Quatorze mois au lieu d'un, pour examiner un recours disciplinaire
Quatorze mois au lieu d'un, pour examiner un recours disciplinaire - © Michel Gretry

Voici trois ans, un contribuable rencontre, dans un supermarché de Montegnée en banlieue liégeoise, un expert fiscal du ministère des finances. Il se plaint auprès de lui d'une amende infligé par le percepteur de la taxe à la valeur ajoutée. Le fonctionnaire, deux semaines plus tard, profite de l'été pour s'introduire dans l'ordinateur d'une collègue, et annuler la pénalité. Mais à la rentrée, elle est réencodée. Alors l'employé la re-supprime, de la même manière.  Quand elle est rétablie une troisième fois, l'homme change de stratégie: il réduit très très fortement la somme, au lieu de la gommer. Mais évidemment, son manège n'a pas échapper au service d'inspection, ni à la police judiciaire. Le matériel informatique est saisi. L'intéressé est interrogé, et passe aux aveux. 
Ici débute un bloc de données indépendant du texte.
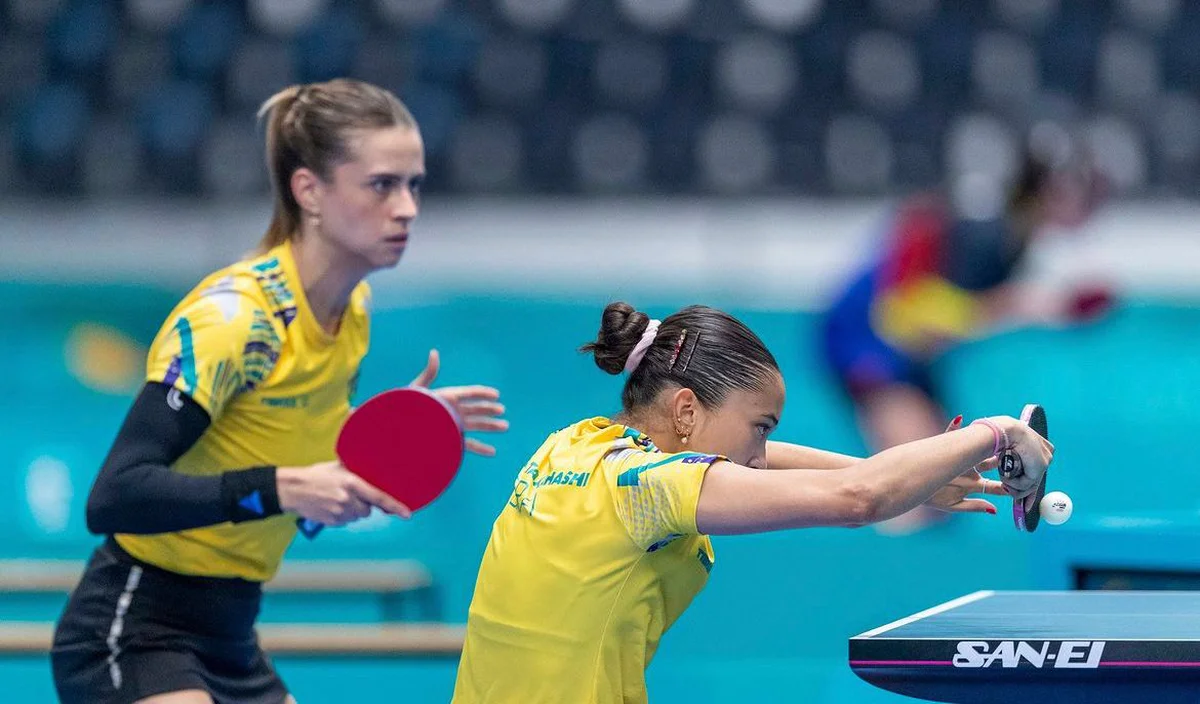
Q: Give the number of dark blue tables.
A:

Il est d'abord suspendu de ses fonctions, avec privation d'un cinquième du salaire. Puis, au terme d'une procédure disciplinaire, un comité de gestion veut le punir d'une démission d'office. Il saisi alors une chambre interdépatrementale de recours, comme il en a le droit. C'est en mars de cette année que la décision tombe. Parce que cette instance a mis quatorze mois à se réunir, à siéger, et à se prononcer. Alors que, statutairement, elle dispose d'un mois. 

L'agent des contributions s'est donc tourné vers le conseil d'état. Et, en extrême urgence, il vient d'obtenir la suspension de la sanction qui le frappe. Le motif ? Le dépassement du délai raisonnable. L'argument a été jugé "sérieux". Ce n'est pas encore une annulation. Mais l'administration, vu son manque de diligence, paraît mal embarquée.